Among the major institutions, Imperial College in London continued its recent run of plaudits with the finding that 90% of its research activities were world-leading or internationally excellent, placing it above both Oxford and Cambridge under that measure, with the London School of Economics and Cardiff University also in the top five for the proportion of research they produce which is rated four- and three-star.
The Institute of Cancer Research, a specialist unit within the University of London, came top overall by that measure, with nearly 92% of its research in the four- and three-star categories that are likely to attract research funding. Just over 87% of the research produced by Oxford was given the top two ratings, but the volume of research means it will still attract the largest funding of any institution.
Prof Andrew Hamilton, Oxford University’s vice-chancellor, said he was delighted by the results.
“Research is an intensely competitive activity and we are looking at and responding to worldwide competition in the world of research, the recruitment of leading academics and outstanding students, so there will be no resting on laurels,” Hamilton said.
Noting the substantial improvement in UK research output overall, Hamilton said that success should be reinforced with more generous funding of university research.
“I very much hope that this will influence those making decisions on research funding, that this excellent performance for the sector will be recognised and that the response will be an increase in public investment for the UK’s outstanding research infrastructure,” he said.
The Ref is the first of its kind since the last research assessment exercise in 2008, and revealed a substantial rise in quality since then. Some 22% of the 191,000 pieces of research were judged to be world-leading, compared with 14% in 2008, while 50% were found to be internationally excellent, compared with 37% previously.
Prof Madeleine Atkins, the chief executive of the Higher Education Funding Council for England, said the results were “the culmination of the world’s largest exercise to assess the quality of research” and helped make Britain’s universities world leaders. “Our funding has virtually no strings attached and the Ref provides accountability for that funding,” she said.
This time 20% of the ratings awarded in each subject were based on the impact of individual pieces of research in an attempt to measure reach and effectiveness and it was in this category that institutions such as Cardiff thrived.
Malcolm Skingle of the pharmaceutical company GSK, a member of one of the four main panels that assessed the 36 subject areas, said the impact case studies showed that university research had real-world applications.
“I think early on the impact agenda frightened the academics because they are frightened by anything that’s new,” Skingle said, but eventually they embraced it by “getting out of their ivory towers”.

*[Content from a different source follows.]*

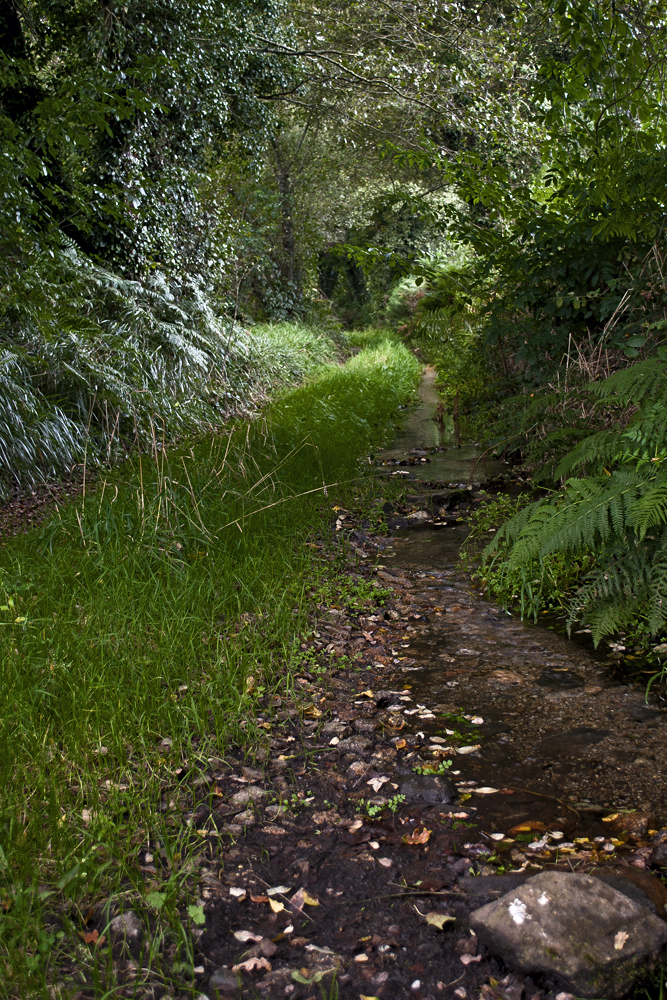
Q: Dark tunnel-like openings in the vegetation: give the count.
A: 1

The Russell Group of research universities pointed out that 68% of its 24 members’ output was world-class.
“The continued strength of the UK’s research base and ability to innovate requires increased investment and a concentration of limited funds on major centres of excellence. Our key international competitors have wisely adopted this policy, pumping billions into their best universities,” said Wendy Piatt, the Russell Group’s director general.

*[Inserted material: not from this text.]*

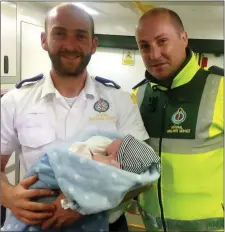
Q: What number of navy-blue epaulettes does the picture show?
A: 2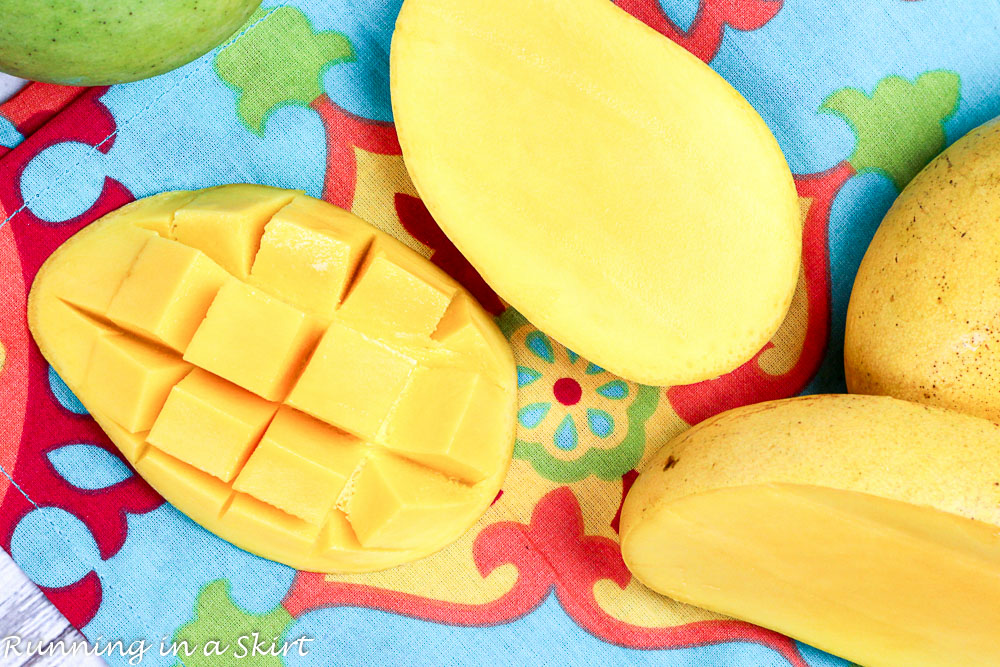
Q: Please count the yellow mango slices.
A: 3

But Prof Michael Gunn, vice-chancellor of Staffordshire University and chair of the Million+ thinktank, said: “In the last five years, government priorities and policies have resulted in the funding councils redefining excellence which has led to the hyper-concentration of taxpayer-funded investment in fewer universities.
“Ministers and the funding councils need to deliver a more balanced research funding formula that invests in all universities and provides the foundations for a broader research base that will benefit all parts of the country.”